FOR ANYONE SICK of the nature of motley London, awash with turbans, bargain-seeking tourists and solid rivers of traffic, it’s a good idea to hurry down to Bath, about 190 kilometres from the English capital. Built with slabs of oolite (a kind of sandstone that the city keeps laundered) in a circle of hills on the banks of the river Avon, Bath fulfills your fantasies about what England should be and frequently isn’t - a model of 18th century urban planning unequalled in the length and breadth of the Old Dart.

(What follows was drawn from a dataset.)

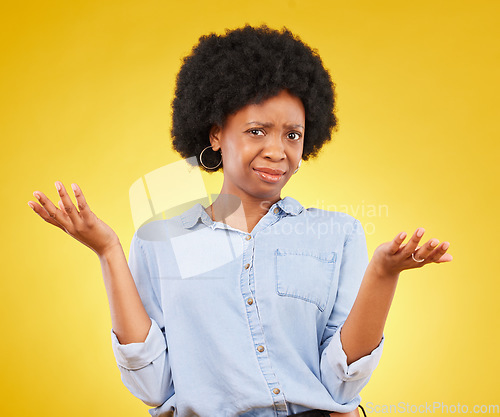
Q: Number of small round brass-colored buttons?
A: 6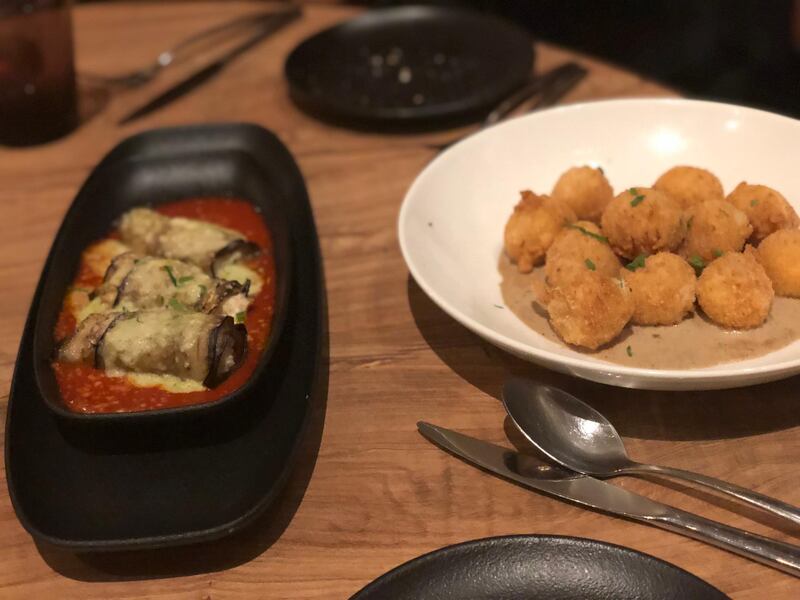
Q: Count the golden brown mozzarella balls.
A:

I’m always a bit embarrassed to admit I studied Anglo-Saxon history as a university subject. It’s really hard to strike up cocktail party conversation with people who have never heard of King Penda of Mercia or St Alfege, an early Archbishop of Canterbury who was bumped off by the East Saxons of London during a drunken party held for some visiting Irish Vikings. I mention this only because writing about Bath allows me to tell you that King Edgar, the first monarch of all England, had the sense to be crowned in Bath in 973. He also had the wit to change the Saxon name of the town - Akemanceaster (Ploughman’s town) - to Bathanceaster in recognition of the fact that the Roman Emperor, Claudius, had created Aquae Sulis here, an early spa for bored legionnaries in the coldest, dampest part of the empire.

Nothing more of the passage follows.